Mme Marie-Thérèse Boisseau a rappelé qu'elle avait été parmi les initiateurs de la « loi Robien » mais qu'elle se situait en opposition totale avec les deux lois sur les 35 heures en raison de leur caractère général et autoritaire. Il faut souligner le phénomène profond que constitue le manque de main d'_uvre dans tous les secteurs et l'absurdité qu'il y a en conséquence à vouloir limiter l'emploi des personnes compétentes.
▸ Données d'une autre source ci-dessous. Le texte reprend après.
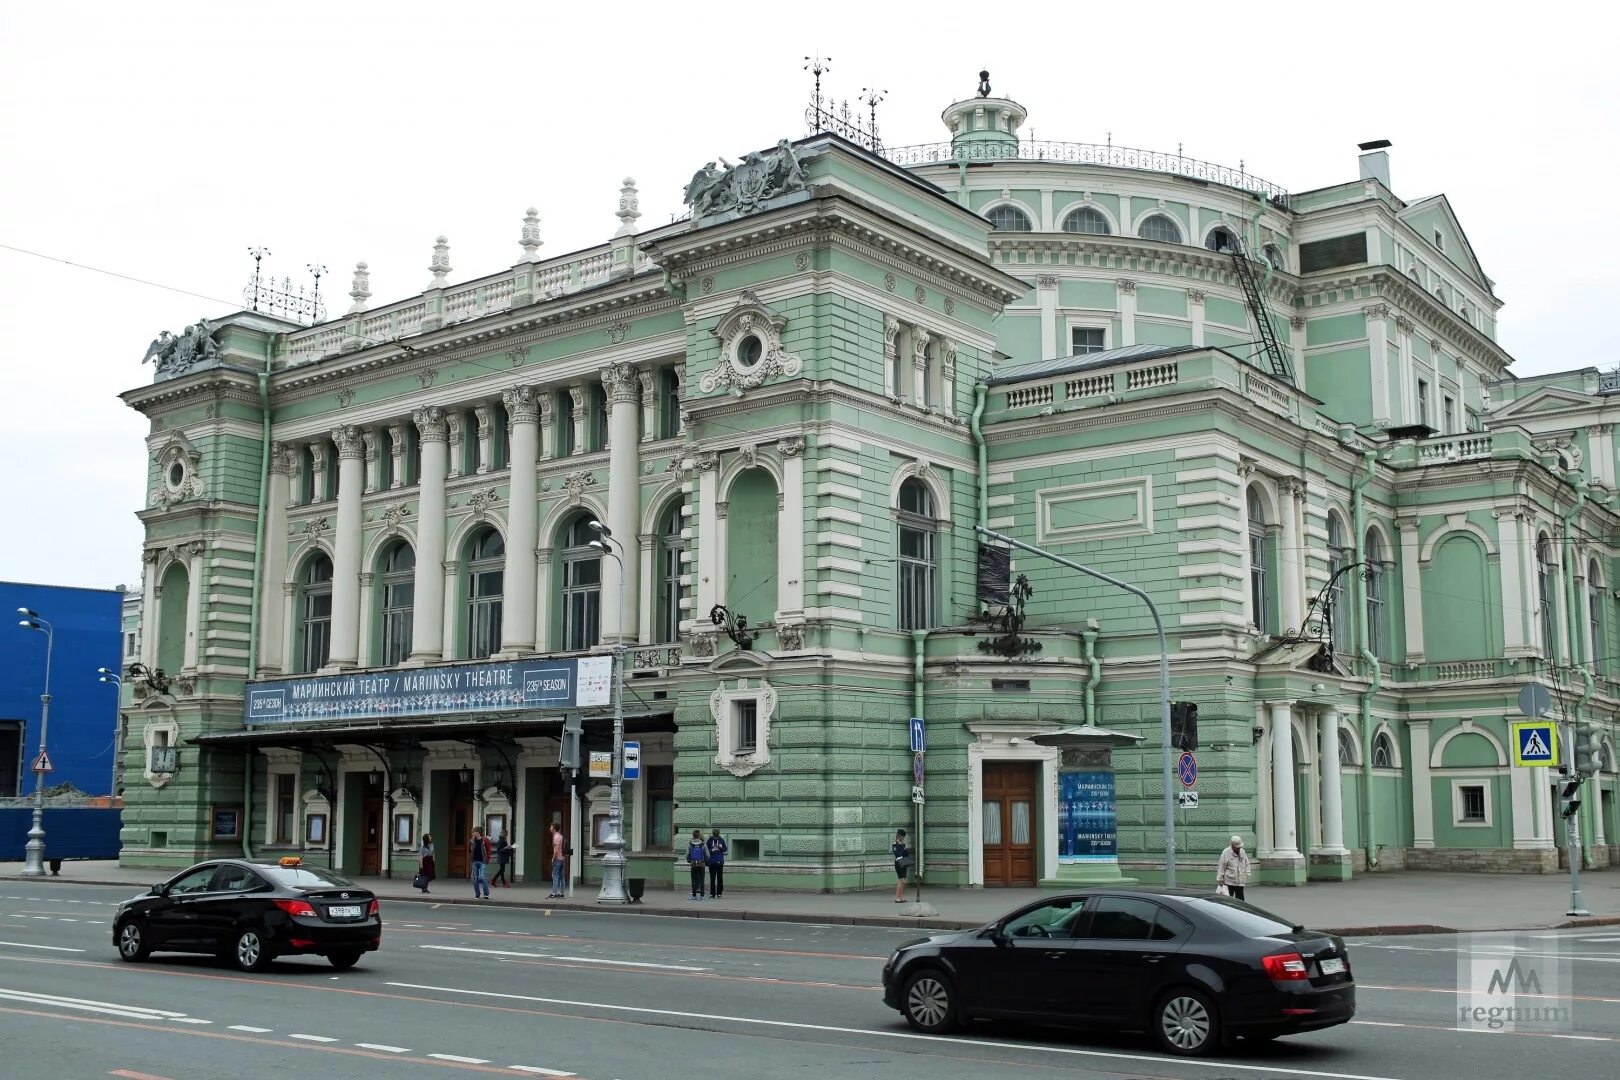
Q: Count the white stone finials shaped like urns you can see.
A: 4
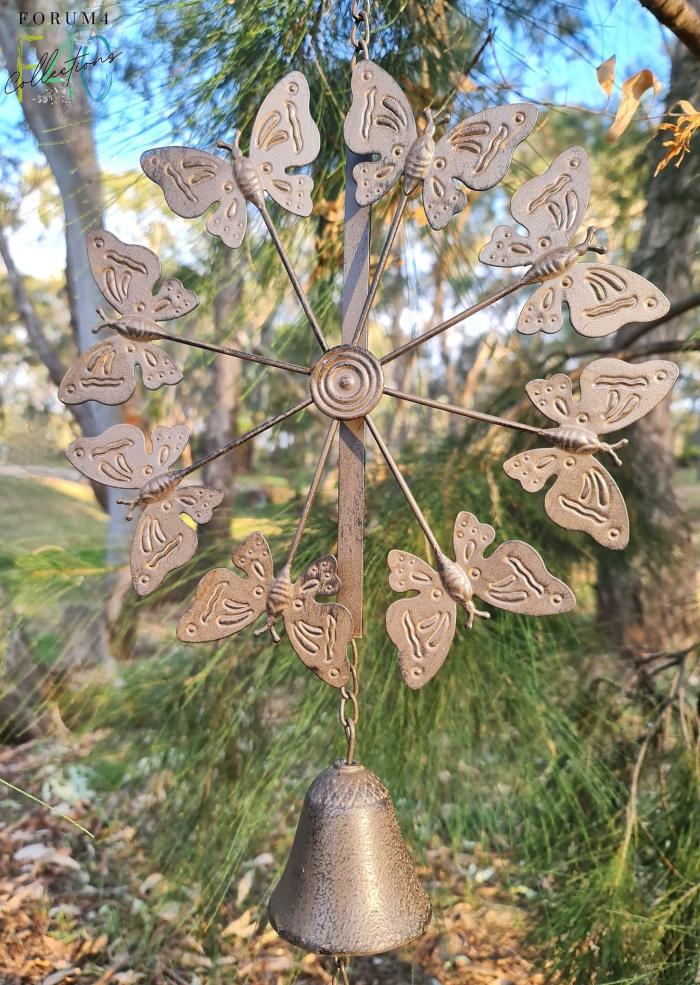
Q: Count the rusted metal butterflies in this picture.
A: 8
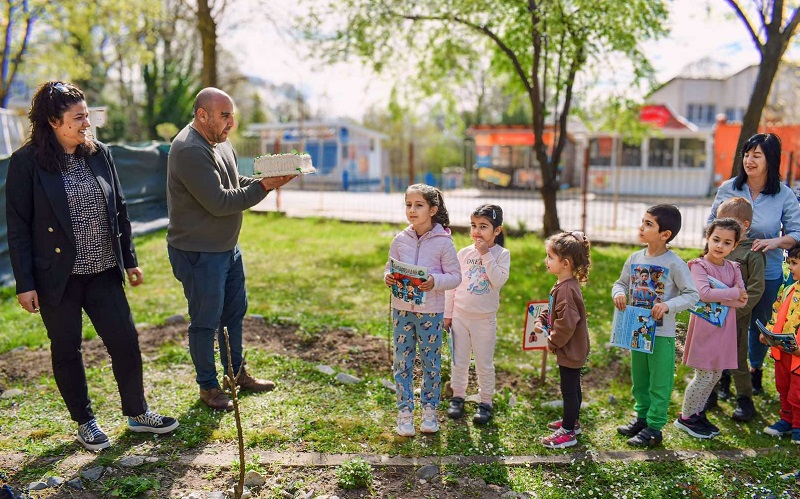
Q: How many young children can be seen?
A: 7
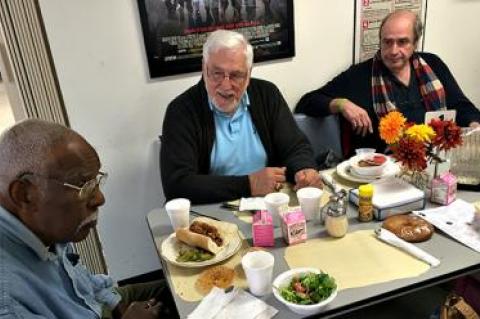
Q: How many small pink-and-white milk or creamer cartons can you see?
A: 3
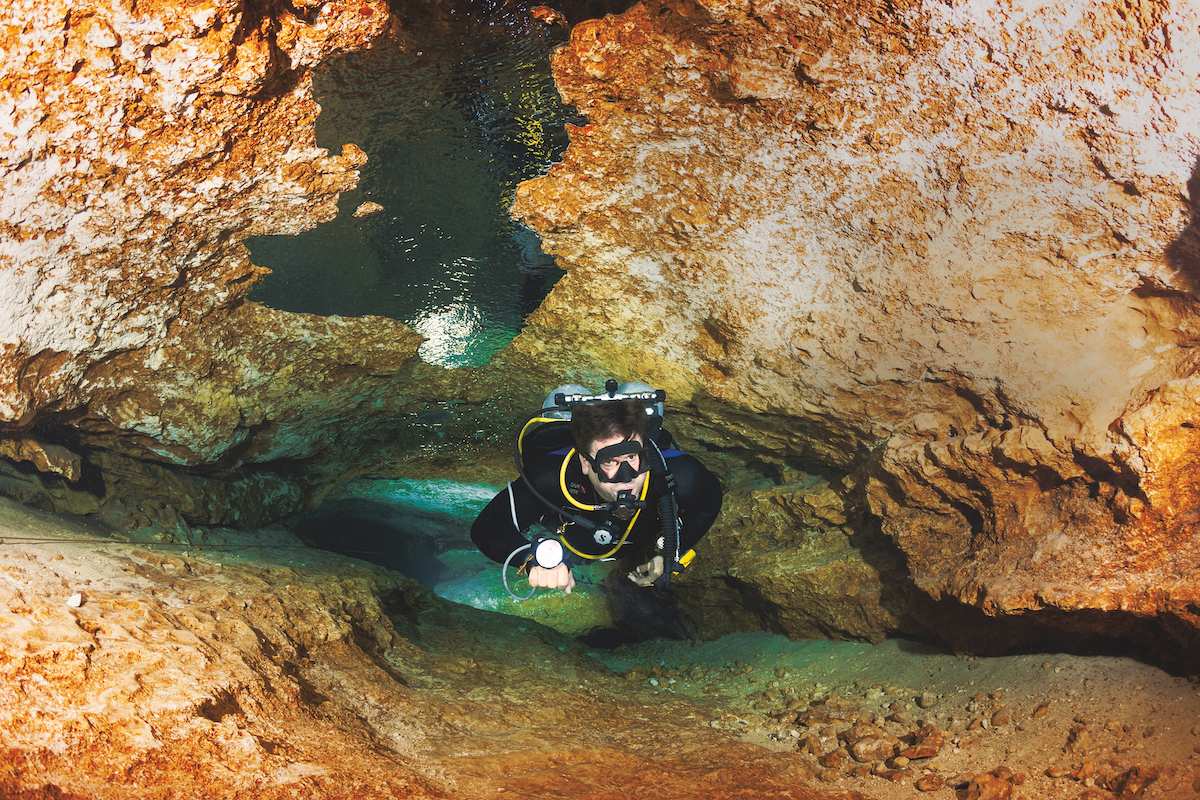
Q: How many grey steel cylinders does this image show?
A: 2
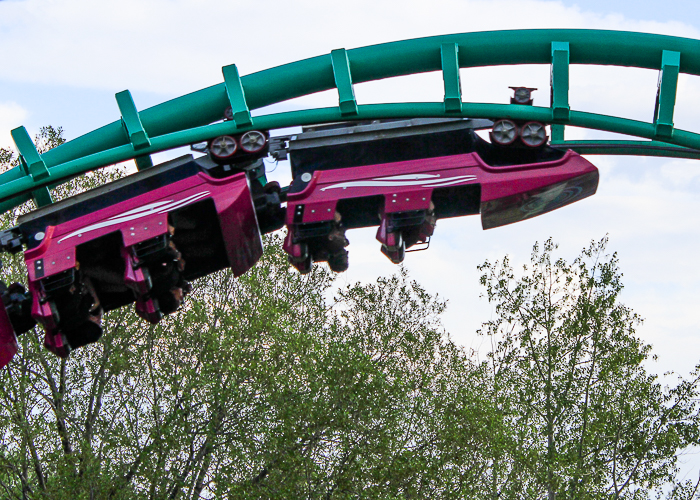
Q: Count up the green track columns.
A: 7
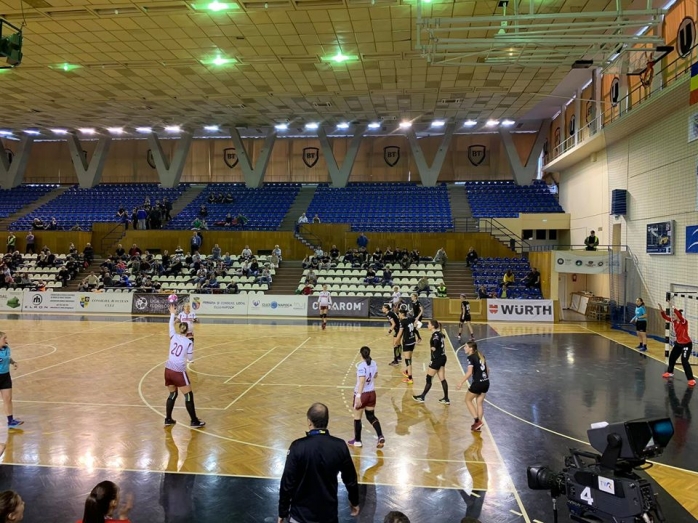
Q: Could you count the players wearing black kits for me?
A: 6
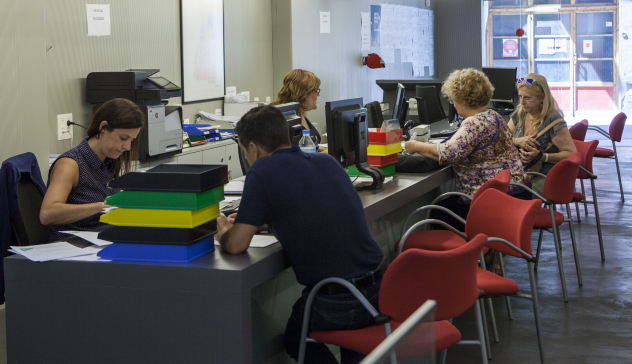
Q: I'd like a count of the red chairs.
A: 7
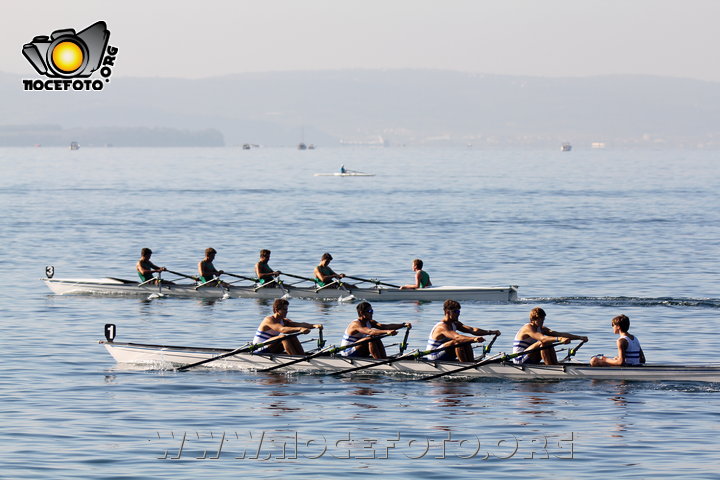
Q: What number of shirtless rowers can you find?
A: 0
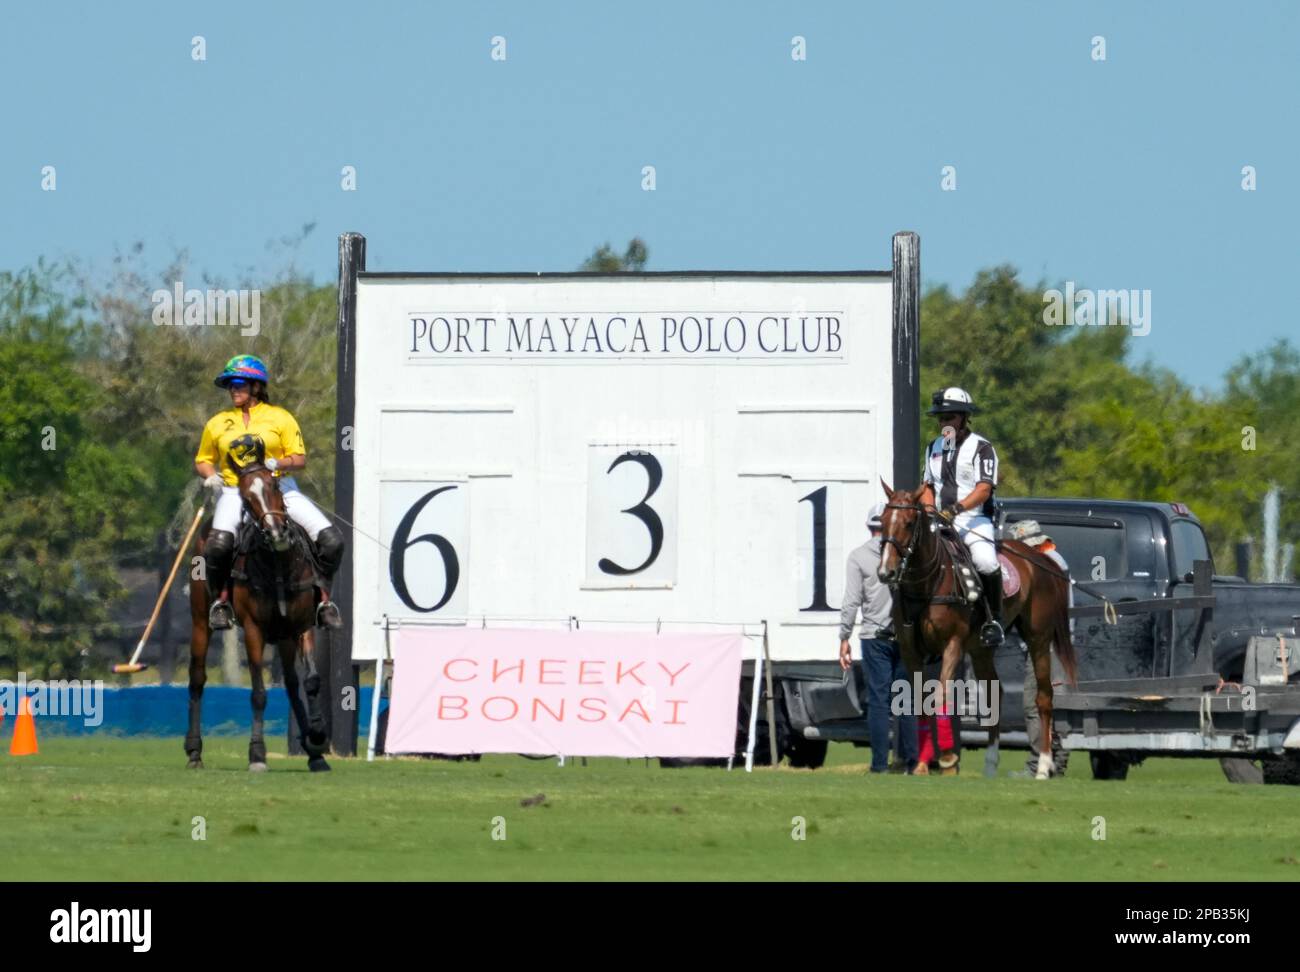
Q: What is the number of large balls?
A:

Il convient également de noter que cette réforme entraînera inévitablement une augmentation du coût du travail qui ne pourra pas toujours être contrebalancée par une augmentation de la productivité, notamment dans le secteur des services.

M. Thierry Mariani, faisant état d'une enquête auprès des entreprises de sa circonscription, a observé que les 35 heures étaient applicables dans les entreprises de 15 à 20 salariés mais posaient des problèmes considérables quand l'effectif se limitait à 1 ou 2 salariés : on voit bien que dans ce cas le surcroît de travail sera effectué par l'artisan chef d'entreprise lui-même.

M. Germain Gengenwin a souligné l'accueil favorable accordé aux 35 heures par les entreprises du bâtiment mais s'est inquiété, compte tenu de la proportion de salariés au SMIC dans ce secteur, des risques de développement du travail clandestin rendus encore plus forts par la conjoncture favorable dans ce secteur.

M. Hervé Morin a posé des questions sur :

- le risque de travail clandestin ;

- les éventuels effets sur l'emploi du seuil de 20 salariés pour les entreprises qui en sont proches ;

- la responsabilité des branches professionnelles en matière de formation ;

- les difficultés de mise en _uvre de la réduction du temps de travail au sein des petites entreprises qui ne disposent ni d'interlocuteur syndical, ni de conseil ni d'avantages indirects en nature à distribuer.

En réponse aux intervenants, M. Jean Delmas a plaidé pour la prise en compte d'une véritable « exception artisanale » et donc l'élaboration d'une loi sur mesure en faveur des artisans.

M. Robert Buguet a indiqué qu'il existe des moyens d'éviter que le temps libéré par la réduction du temps de travail ne se transforme en travail clandestin, à savoir le taux réduit de 5,5 % sur les travaux d'entretien et une meilleure utilisation des moyens répressifs dont disposent les pouvoirs publics. Il a également souligné les graves carences qui affectent la formation professionnelle.

M. Armand Arianer, vice-président de l'UPA, a rappelé que le secteur des services était opposé aux 35 heures pour la simple raison que son application entraînerait la disparition des petites entreprises. Il ne faut pas en effet oublier que l'installation de nouvelles entreprises sur un marché local concurrentiel se traduit par une baisse de la rentabilité des entreprises existantes.